Originally Posted by *natensarah*
"No banging on the table, bang on your tray instead. That can ruin the table." I'm not sure he really gets "ruin", but I guess he will someday, and I know he'll stop testing the hypothesis and give up on the table banging someday, too. At least my dd finally did.

Just a thought, but since "ruin", is such an abstract term for a child of that age, and it doesn't seem to be the banging that you are opposed to just the table getting destroyed...why don't you just put a placemat down in his spot.
Banging can make some sweet music from a one year olds perspective. And it seems a bit confusing that he can bang in one place that he eats, just not the other.

I know this thread is about the way we phrase things, but if we don't have to discipline, just change things around a bit, isn't that more desirable than saying anything.

However, I also agree with the PP about giving them a better alternative for their energy if you in fact do want the action to be stopped.


----------



## Aurorah (Jan 6, 2005)

Quote:


Originally Posted by *Inci*
That is, it's usually not about the object the child's using inappropriately - it's about the need s/he was trying to fill (e.g. the need for physical activity or a sensory experience), by using the most convenient materials s/he could find.

What about for hitting people or animals? When the action is most definitely inappropriate? I understand that we can say, "Oh you want to hit! Here is a pillow - go to town!" but is there any attention on the fact that hitting is not okay? If so, when?


----------



## Roar (May 30, 2006)

Quote:


Originally Posted by *Aurorah*
What about for hitting people or animals?

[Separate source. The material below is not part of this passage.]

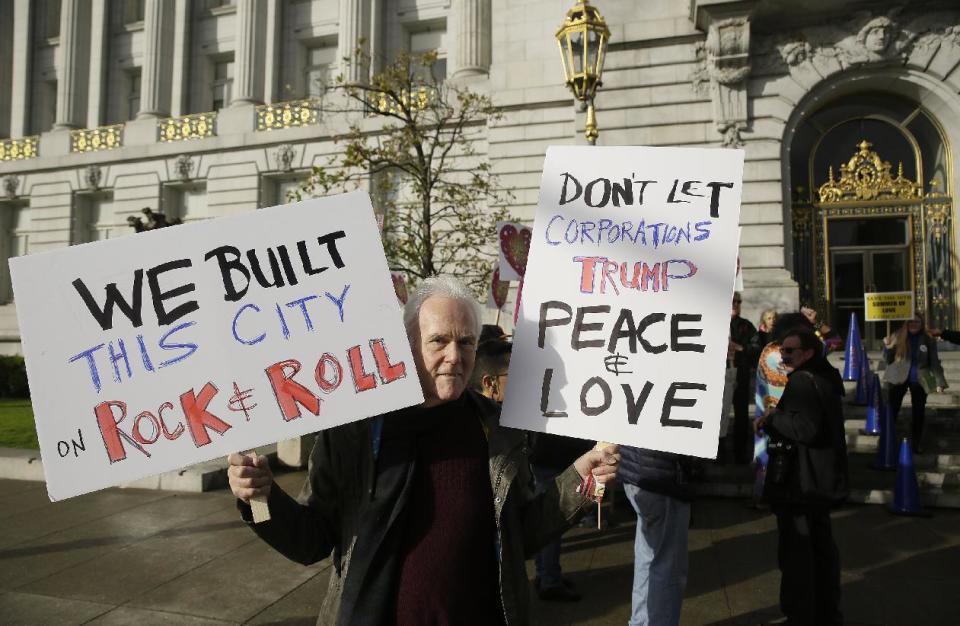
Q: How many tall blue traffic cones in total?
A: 5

When the action is most definitely inappropriate? I understand that we can say, "Oh you want to hit! Here is a pillow - go to town!" but is there any attention on the fact that hitting is not okay? If so, when?

I'd say something like "Hitting hurts cats" "Hitting hurts people" and then direct the child to hitting the pillow. We made a point of using the word "hurts" when our son fell and was hurt and he made the connection pretty quickly. Also, I found that I had sort of an "uh uh" noise that just came out in those situations. It quickly conveyed that it what was happening wasn't okay.


----------



## KCMommy (Jun 24, 2006)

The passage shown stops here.